Synthetic monitoring also serves as a control experiment in your API landscape, allowing you to run ‘what if’ scenarios with changing user traffic. During low or no workload periods, this approach simulates API calls to generate performance data. As a result, you obtain a consistent baseline to measure when the system is under stress or even when the user traffic is minimal or temporarily non-existent. Synthetic monitoring offers a reliable and repeatable transaction emulation that eliminates the possibility of misbehaving end-user client devices (such as a desktop computer being slow) confusing the readings. 

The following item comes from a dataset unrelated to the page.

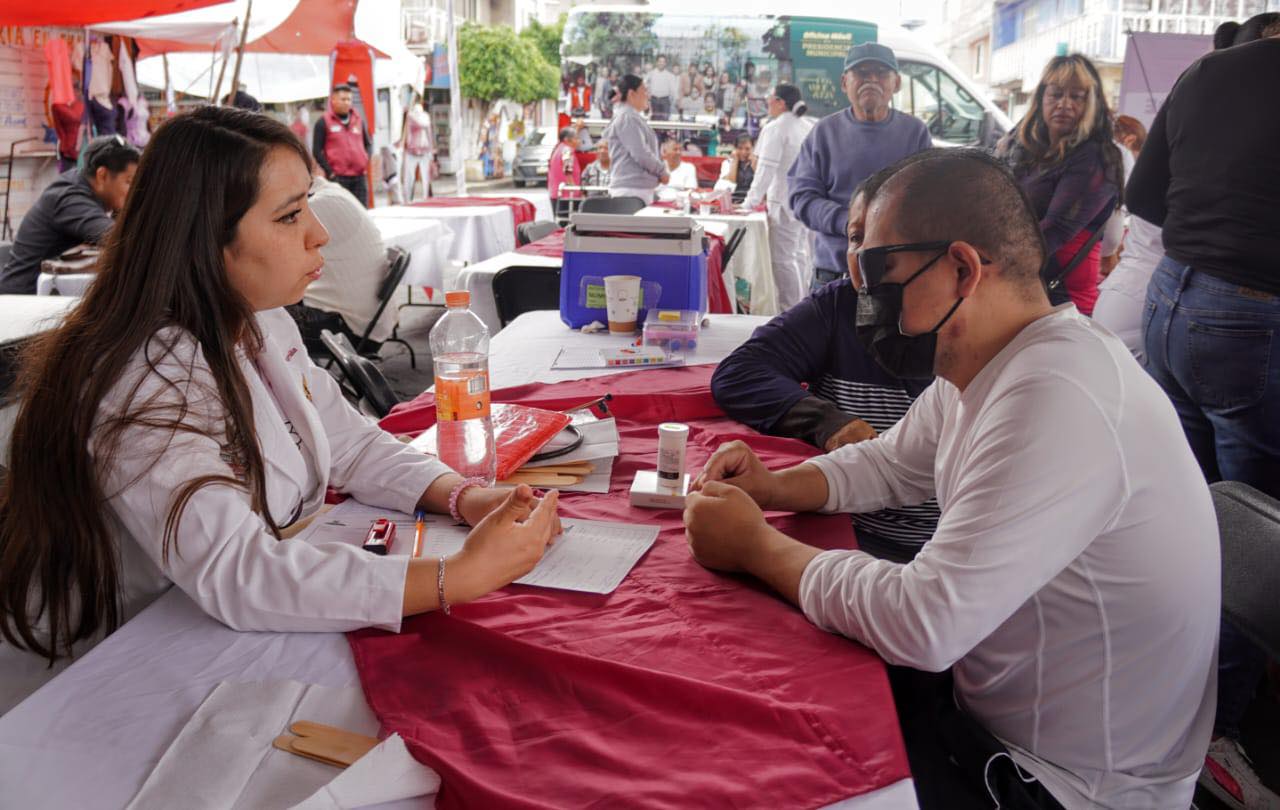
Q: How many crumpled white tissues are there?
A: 1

More importantly, when applications are accessed from diverse networks, synthetic monitoring can emulate calls from various geographic locations and provider networks and help you test the API's performance across these multiple pathways. While synthetic tests provide scripted insights, utilizing real user monitoring (RUM) helps capture unscripted, real-world interactions. For instance, synthetic tests could reveal that an API performs optimally in North America but shows latency in Asia; RUM could validate this by showing user complaints or slower transaction times in the latter region. This blend gives you an all-encompassing internal and external view of your API's performance,  ensuring all your users experience consistent and optimal API performance regardless of where they connect globally.

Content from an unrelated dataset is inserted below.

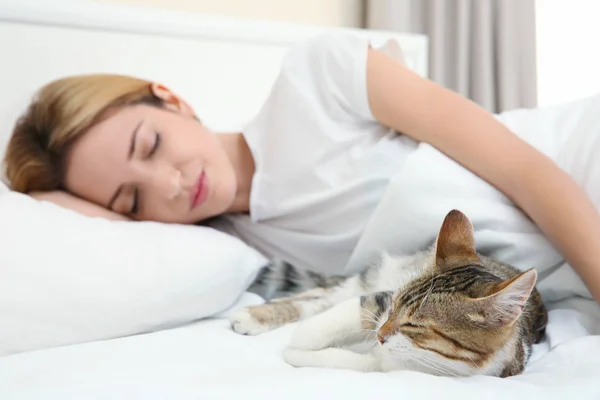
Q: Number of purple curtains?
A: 0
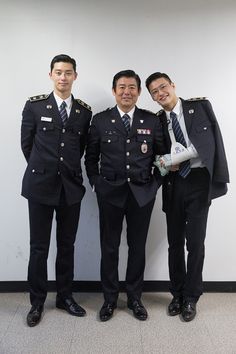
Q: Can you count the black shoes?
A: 6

User-centric monitoring: Beyond platform and browser variability

It is common to notice an API working seamlessly on a modern web browser but struggle on an older version or a less-common browser. As with modern versions, different platforms and browsers interpret and execute code differently. Some may have faster JavaScript engines, better caching mechanisms, or more efficient rendering pipelines. 

Choose a tool that employs user-agent parsing to segregate metrics by browser and OS, which ultimately helps enrich your data pool. Look for features that allow you to segment metrics across varying dimensions for targeted optimization. Can you filter performance data by the amount of available memory on a user's device? Can you distinguish between urban and rural user experiences? Such multi-dimensional analysis turns data into a more navigable structure, making it easier to locate that one performance issue that might be affecting a specific user segment. The chosen tool should also facilitate client-side real user monitoring (RUM) to capture metrics derived from actual end-user usage, like load time and transaction success rate by platform and browser type.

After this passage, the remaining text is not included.